Top of Data extract
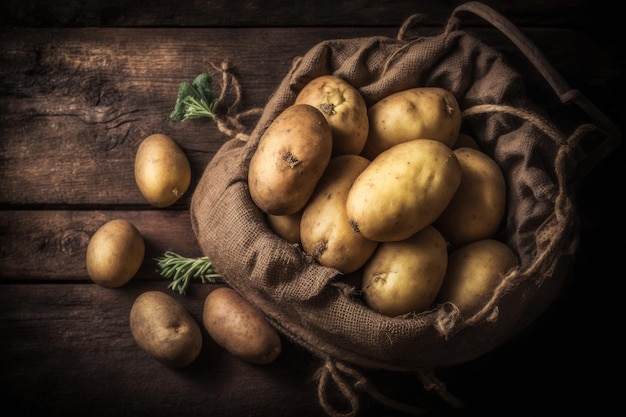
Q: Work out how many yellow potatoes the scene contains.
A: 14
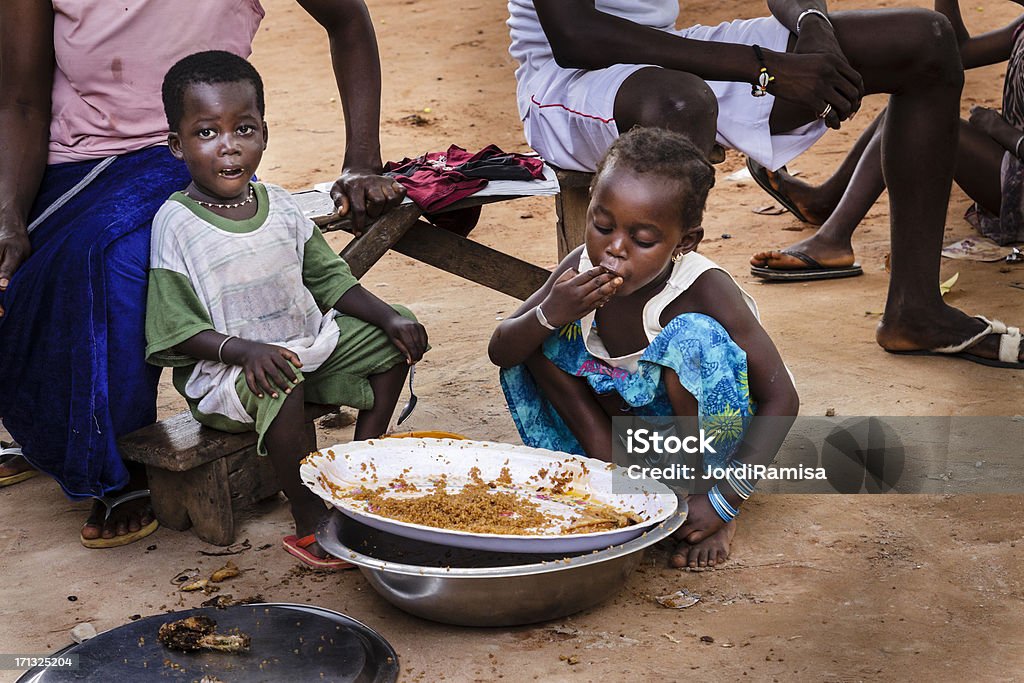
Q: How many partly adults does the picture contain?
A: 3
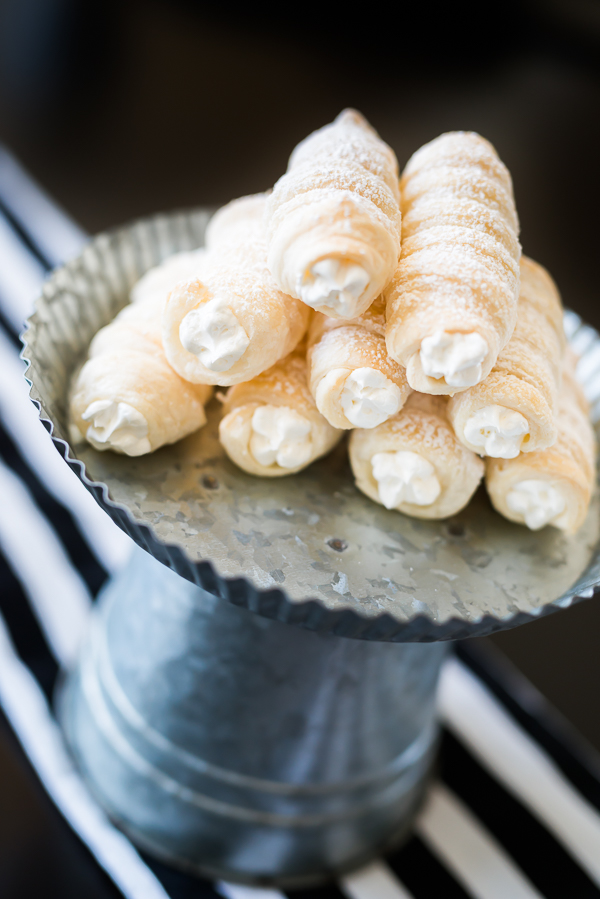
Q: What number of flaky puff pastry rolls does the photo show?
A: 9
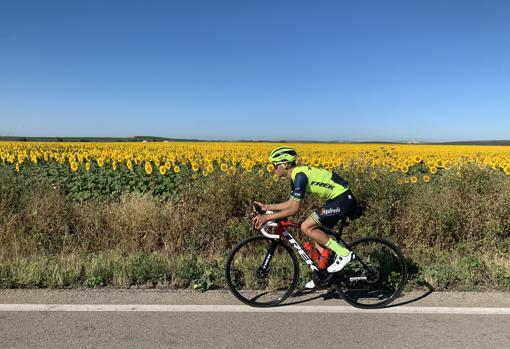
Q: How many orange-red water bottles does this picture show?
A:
Bottom of Data extract
◆ **Aim of the exercise**: Search the listing above for the string "many" and copy each line that has it.

◆ **Written answer**:
Q: Work out how many yellow potatoes the scene contains.
Q: How many partly adults does the picture contain?
Q: How many orange-red water bottles does this picture show?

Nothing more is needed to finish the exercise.